* [Task goal]:
Among the entries, find the lines with the string "many" and copy them.

* [Material for the task]:
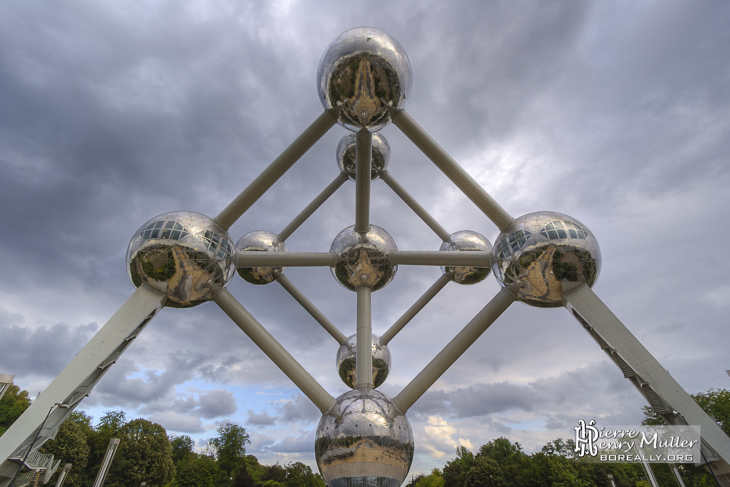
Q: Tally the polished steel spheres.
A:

--

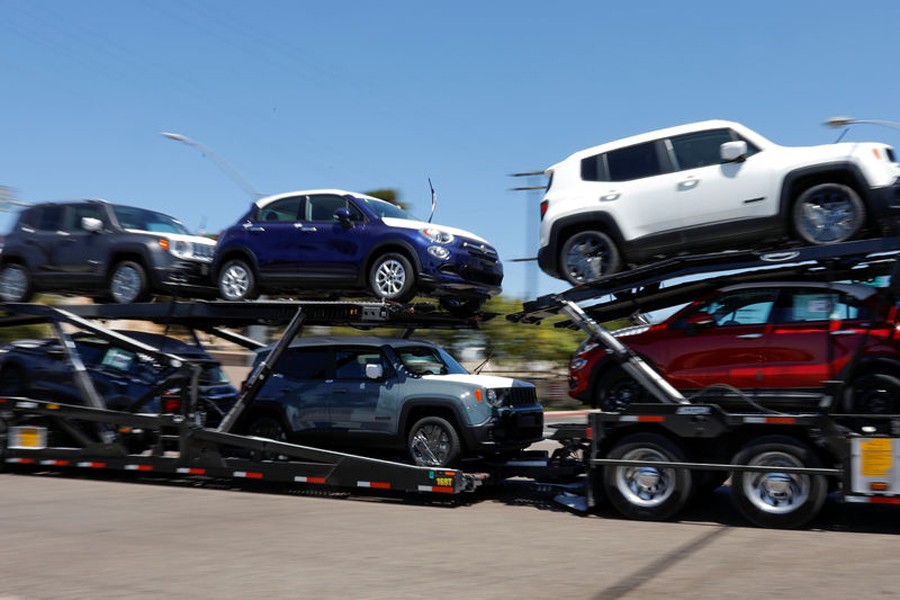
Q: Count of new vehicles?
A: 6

--

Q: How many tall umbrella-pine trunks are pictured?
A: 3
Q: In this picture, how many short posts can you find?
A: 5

* [Written solution]:
Q: How many tall umbrella-pine trunks are pictured?
Q: In this picture, how many short posts can you find?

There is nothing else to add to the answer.